ATTA KENARE/AFP/Getty Images
The reactor building at the Bushehr nuclear power plant in southern Iran on August 20, 2010.
The reactor building at the Bushehr nuclear power plant in southern Iran on August 20, 2010. ATTA KENARE/AFP/Getty Images
The Bushehr Nuclear Power station is running at a low level, according to the Iranian state Fars News agency. It's not yet generating power, but it's supposed to connect to Iran's national electricity grid within two months.
Iran developed the plant with Russia's help. Last year, NPR's Michele Kelemen reported the U.S. doesn't see the Bushehr plant as a risk. She cited remarks from then-State Dept. spokesman P.J. Crowley:
KELEMEN: State Department spokesman P.J. Crowley took the news calmy, noting that Iran is still facing United Nations sanctions, and the U.N.'s nuclear watchdog will be monitoring the power plant.
Mr.

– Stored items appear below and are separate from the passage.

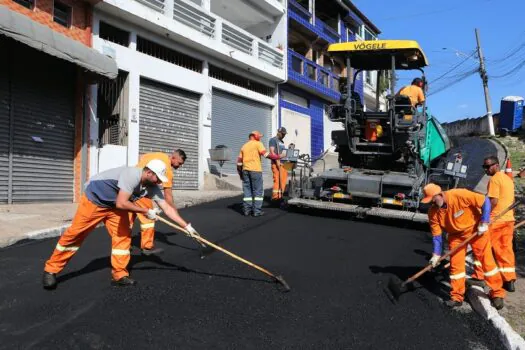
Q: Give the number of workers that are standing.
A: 6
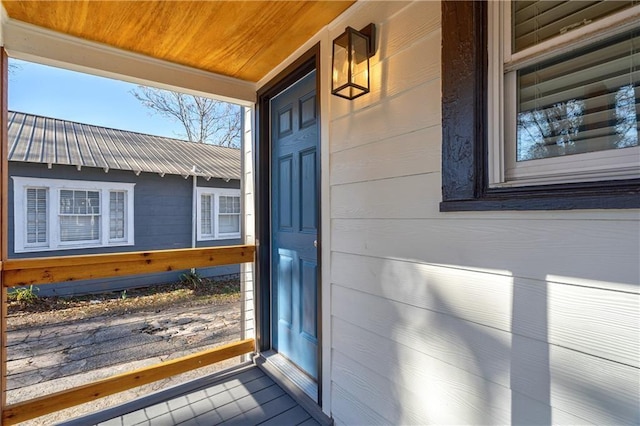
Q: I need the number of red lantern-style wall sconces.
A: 0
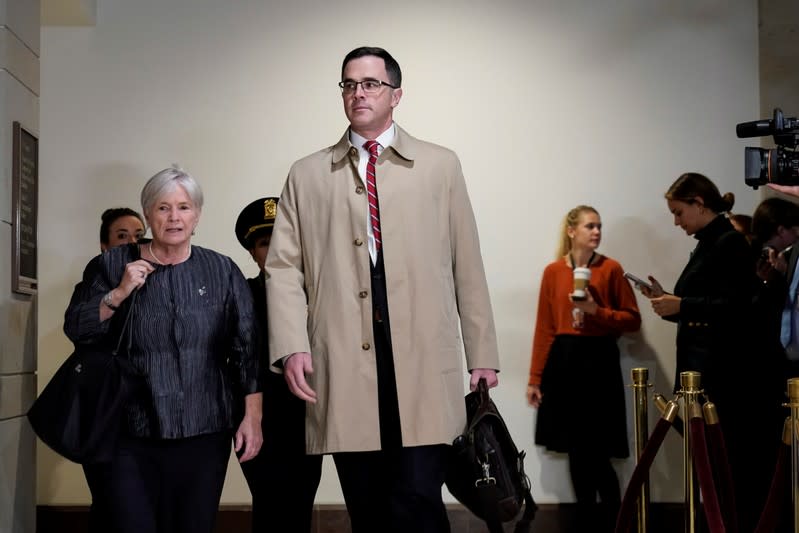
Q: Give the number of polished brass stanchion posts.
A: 3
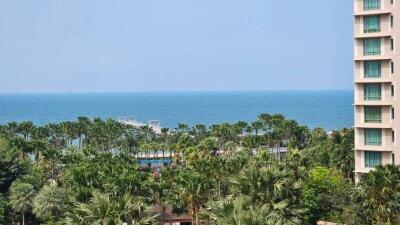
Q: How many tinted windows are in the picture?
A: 8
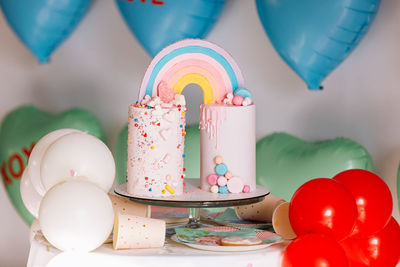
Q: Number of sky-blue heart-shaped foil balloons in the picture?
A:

P.J. CROWLEY (Spokesman, State Department): Bushehr is designed to provide electricity to Iran. It is not viewed as a proliferation risk because Russia is providing the needed fuel and taking back the spent nuclear fuel, which is the principal source of potential proliferation.
KELEMEN: Crowley argues that the deal also undercuts Iran's argument that it needs to have its own enrichment capability.
Mr. CROWLEY: This is exactly the kind of model that we and others within the international community have offered to Iran over the years.
But, as NPR's Mike Shuster tells Morning Edition, a computer virus damaged a separate Iranian facility last year. Russian specialists helped check Bushehr for problems before resuming work. And in April, Iranian nuclear officials disclosed a second computer virus had been discovered. Mike says it's called the 'stars' virus and that Iran says it dealt with it.